As críticas dirigidas a Binder vêm de quase todos os lados. Acusações de irresponsabilidade, agressividade exagerada, imaturidade, são partilhadas pelos motociclistas em competição. O histórico Valentino Rossi refere: “Darryn é muito agressivo e por vezes comete erros que não são justos para os outros”.

Ainda recentemente, no GP do Algarve, o sul-africano esteve envolvido num acidente que poderia ter tido consequências bem mais graves. Ao forçar a ultrapassagem a Sergio García e a Dennis Foggia, Binder não se limitou a arrastar os dois colegas para fora da pista como impediu Foggia de continuar a lutar pelo título de Moto3, que foi entregue de mão beijada ao espanhol Pedro Acosta, de 17 anos.

A situação foi tão controversa que o próprio Foggia se recusou a aceitar um pedido de desculpa de Darryn. “Binder abalroou-me uma vez e à segunda não me aguentei. Surpreende-me que ele para o ano esteja no MotoGP. Não é a primeira vez que acontece com ele. Não é um bom currículo,” afirmou Dennis Foggia.

Também a equipa do italiano de 20 anos emitiu um comunicado sobre o comportamento de Binder: “É muito estranha a sua forma de agir. É imperdoável. E não é a primeira vez. Podia ter acabado pior”.

O controverso motociclista é acusado de não ter palmarés suficiente para chegar já em 2022 ao MotoGP. Binder tem menos vitórias – apenas uma – do que acidentes. O campeão em título de Moto2, Enea Bastianini, que participa este ano no MotoGP, também comentou o acidente de Binder no Grande Prémio algarvio: “Foi um erro estúpido, indigno de MotoGP. Sinceramente tenho medo de correr com ele no próximo ano,” confessou o italiano.
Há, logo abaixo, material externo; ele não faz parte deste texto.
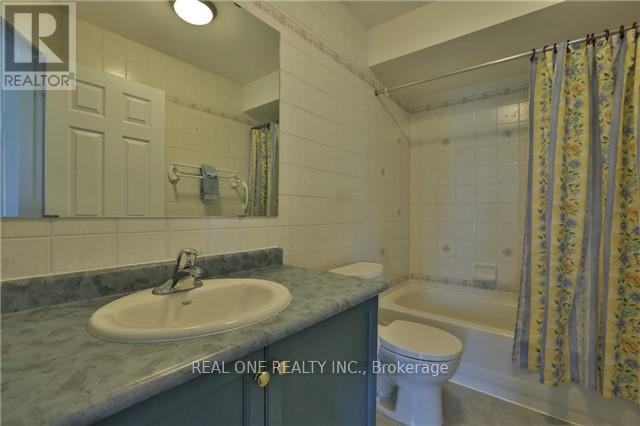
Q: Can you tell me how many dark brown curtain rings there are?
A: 9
Pecco Bagnaia, da mesma categoria, pede à Federação Internacional de Motociclismo que se adote uma regra usada na Fórmula 1. “Nos campeonatos de carros dão-te uma superlicença que apenas consegues se as coisas estiverem a correr bem contigo no campeonato em que participas. Já vimos muitos acidentes com ele,” referiu Bagnaia.